Keberadaan air dalam ekosistem dalam bentuk air tanah, air sungai/perairan, dan
air di atmosfer dalam bentuk uap. Uap di atmosfer dapat mengalami kondensasi
lalu jatuh sebagai air hujan. Interaksi antara suhu dan air hujan yang banyak yang
berlangsung sepanjang tahun menghasilkan kondisi kelembaban yang sangat
ideal tumbuhan terutama pada hutan hujan tropis untuk meningkatkan
produktivitas.
Tumbuhan membutuhkan berbagai ragam nutrient anorganik, beberapa
dalam jumlah yang relatif besar dan yang lainnya dalam jumlah sedikit, akan
tetapi semuanya penting. Pada beberapa ekosistem terrestrial, nutrient organic
merupakan faktor pembatas yang penting bagi produktivitas. Produktivitas
dapat menurun bahkan berhenti jika suatu nutrient spesifik atau nutrient
tunggal tidak lagi terdapat dalam jumlah yang mencukupi.
Daftar Pustaka

Munirma, M., Kasim, M., Irawati, N., Halili, H., & Salwiyah, S. (2020). Studi
Produktivitas Primer Fitoplankton di Perairan Danau Motonuno Desa
Lakarinta Kecamatan Lohia Kabupaten Muna. J. Manajemen Sumber Daya
Perairan, 5(1) : 8 – 16.

Purwanti, W. M., dan S. Kuntjoro. 2020. Profil Miskonsepsi Materi Ekologi


Menggunakan Four-Tier Test pada Peserta Didik Kelas X SMA. J. Berkala
Ilmiah Pendidikan Biologi, 9(3) : 414 – 421.
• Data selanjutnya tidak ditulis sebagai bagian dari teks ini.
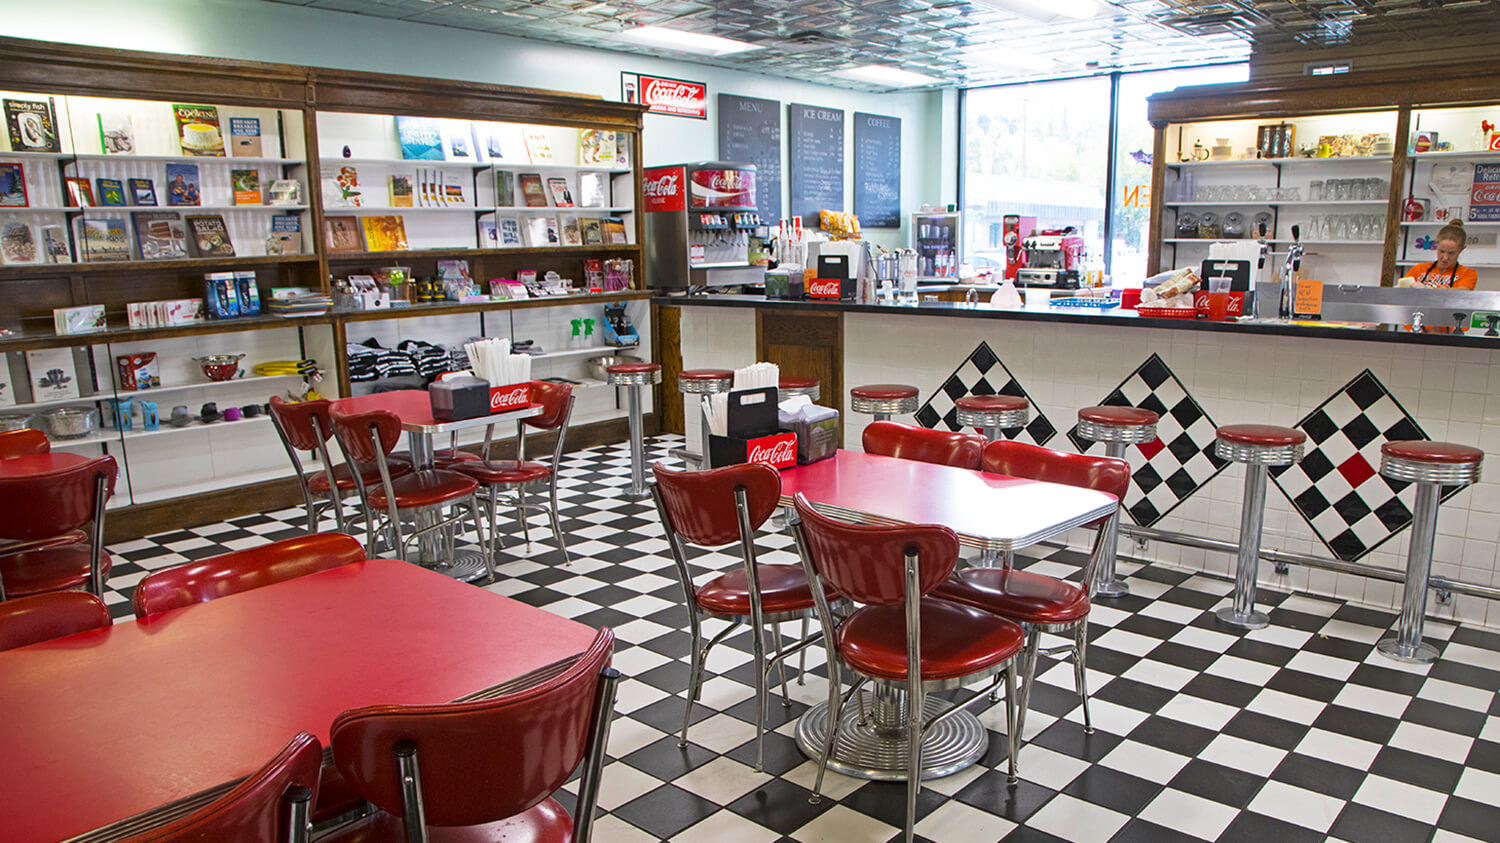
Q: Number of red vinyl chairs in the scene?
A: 14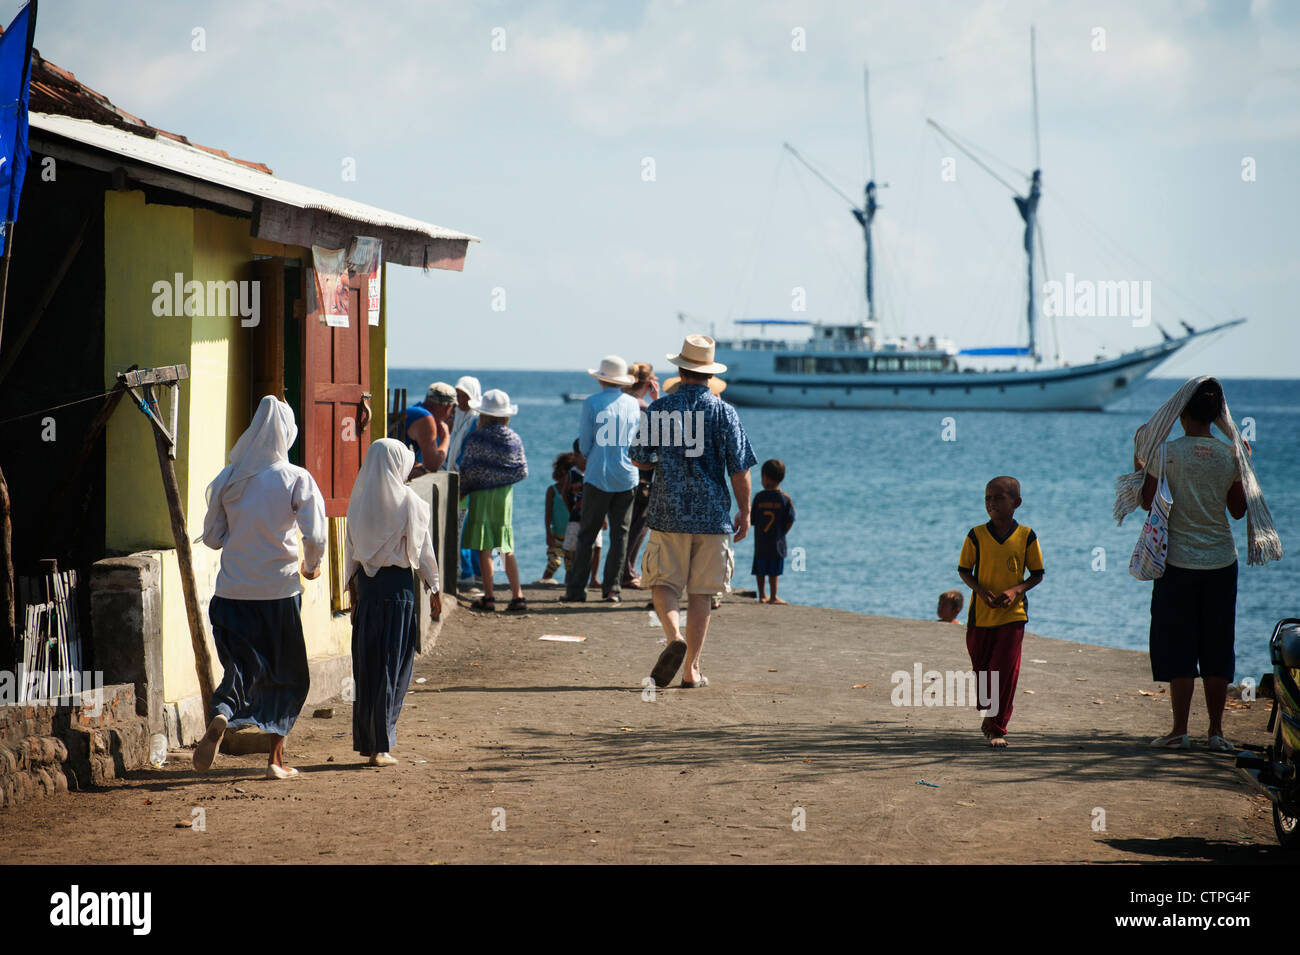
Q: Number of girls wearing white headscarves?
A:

Yuningsih, H. D., P. Soedarsono, dan S. Anggoro. 2014. Hubungan Bahan


Organik dengan Produktivitas Perairan pada Kawasan Tutupan Eceng
Gondok, Perairan Terbuka dan Keramba Jaring Apung di Rawa Pening
Kabupaten Semarang Jawa Tengah. J. Marques Diponegoro, 3(1) : 37 – 43.